*** RECORDS FOR PROCESSING Section Begins ***
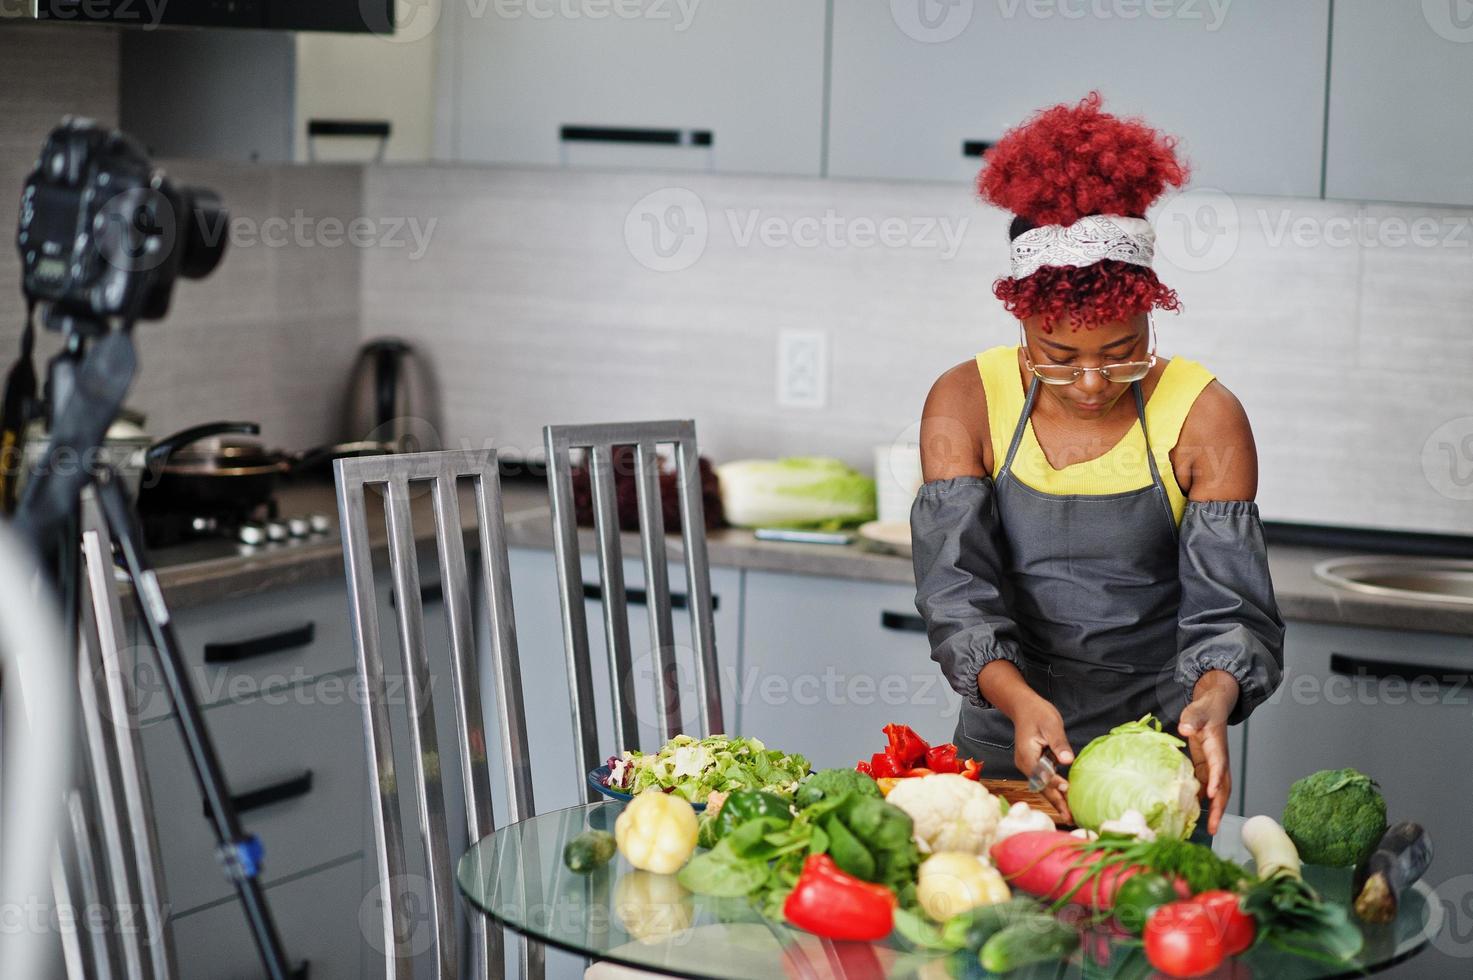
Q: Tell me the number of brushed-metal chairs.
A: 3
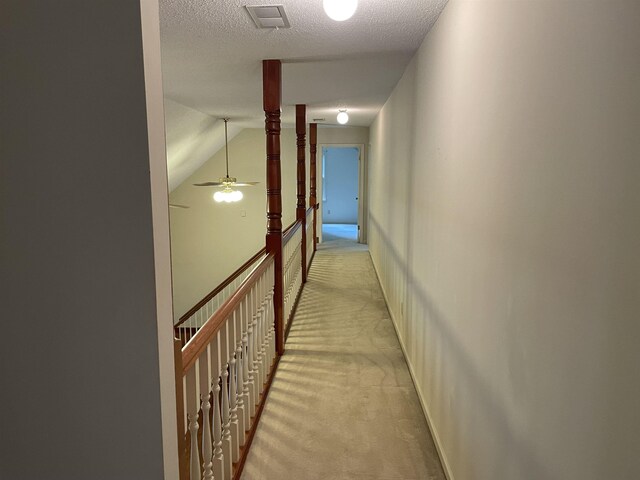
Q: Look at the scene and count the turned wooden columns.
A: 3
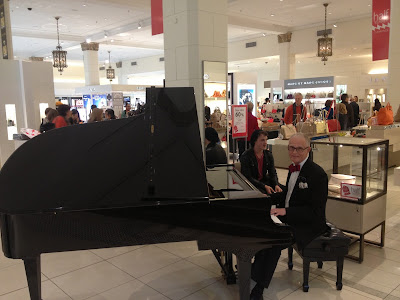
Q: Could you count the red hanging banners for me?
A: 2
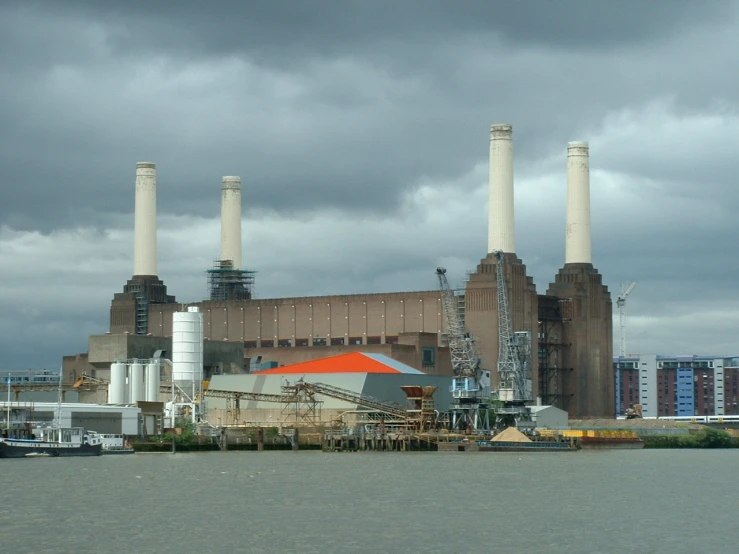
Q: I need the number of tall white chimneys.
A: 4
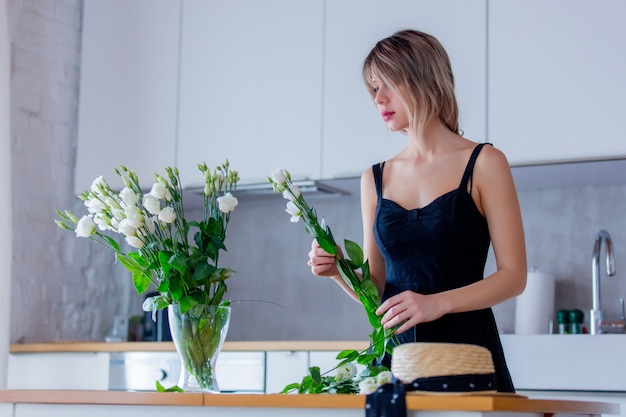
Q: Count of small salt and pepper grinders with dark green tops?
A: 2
*** RECORDS FOR PROCESSING Section Ends ***
*** RECORDS FOR PROCESSING Section Begins ***
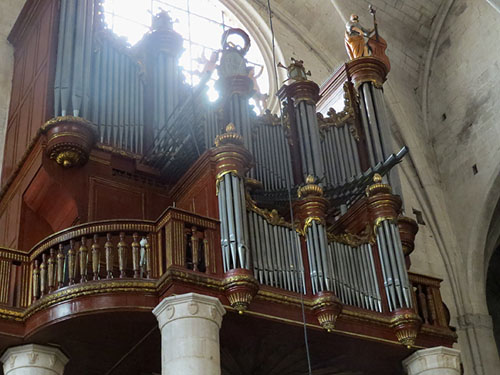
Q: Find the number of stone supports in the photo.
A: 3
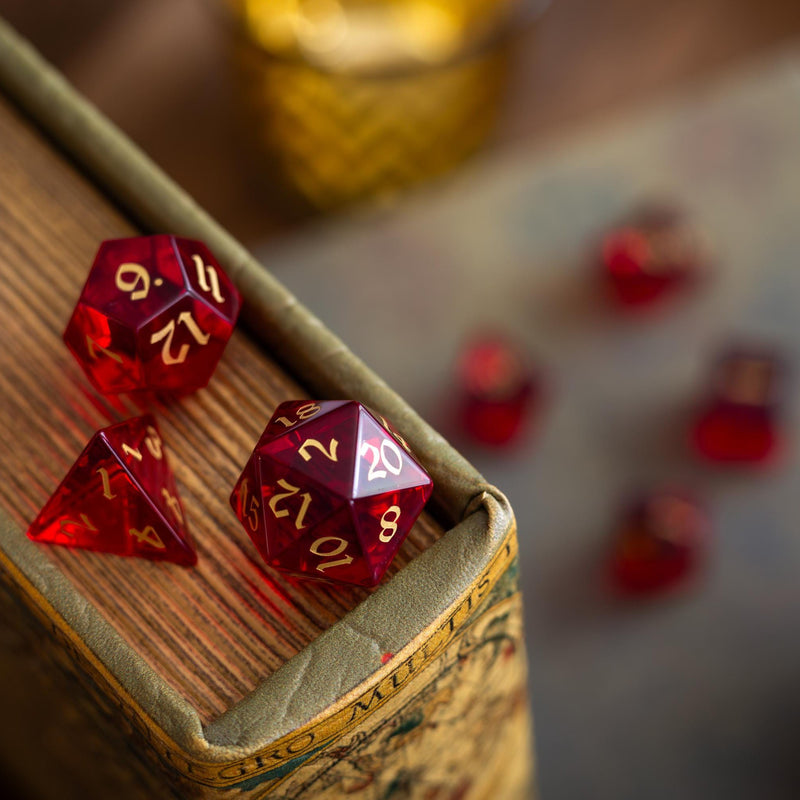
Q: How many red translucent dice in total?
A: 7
*** RECORDS FOR PROCESSING Section Ends ***
#### EXERCISE AIM
Whenever a line above contains "number", copy that line.

#### WRITTEN REPLY
Q: Tell me the number of brushed-metal chairs.
Q: I need the number of tall white chimneys.
Q: Find the number of stone supports in the photo.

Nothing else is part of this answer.